Metabolomics is the discipline focused on the study of the dynamics, composition, interactions and responses to changes in metabolites in cells, tissues and biological fluids. Vasoactive peptides such as angiotensins cause multiple metabolic changes in vascular tissues, however these changes have not been characterized in detail. Angiotensin 1‐7 is a peptide derived from angiotensin II through the action of Angiotensin Converting Enzyme type II. This exploratory study seeks to understand the metabolic responses of a human cerebral microvascular endothelial endothelial cell line to stimulation with vasoactive peptides, in vitro (Angiotensin II, Angiotensin 1‐7). Methods We performed single cultures of the cell line (CLU‐512‐hCMEC/D), which was treated with Ang II, Ang 1‐7 or vehicle. Cells and culture medium were sampled before and after treatments. The samples were subjected to the process of extraction of metabolites with organic solvents. Each treatment was prepared in three biological replicates and was followed by metabolite extraction.

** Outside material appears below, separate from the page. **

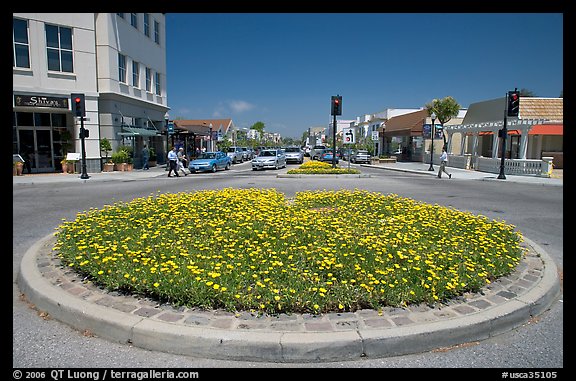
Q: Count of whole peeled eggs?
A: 0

Determination of metabolic profiles was performed by multiplatform, non‐targeted, metabolomic analysis, using liquid chromatography (LC) coupled to high resolution mass spectrometry (HRMS). To determine the differences in metabolic profiles between groups and to select statistically significant metabolites, multivariate statistical analysis was performed. Results We found 122 metabolites that varied between groups. In general, Ang II‐induced changes were similar to those found for Ang 1‐7. In particular, we found a reduction in the levels of several types of lipids including some bile salts, sphingolipids, glycerophospholipids and fatty acids. This study is our first step in characterizing methods to study the impact of vasoactive peptides and inflammatory molecules on the blood‐brain barrier metabolome. Studying the modulation of the vascular tissue metabolome and endothelial cells could enhance our understanding of the effect of angiotensin 1‐7 and ACE2 in pathologies such as COVID‐19.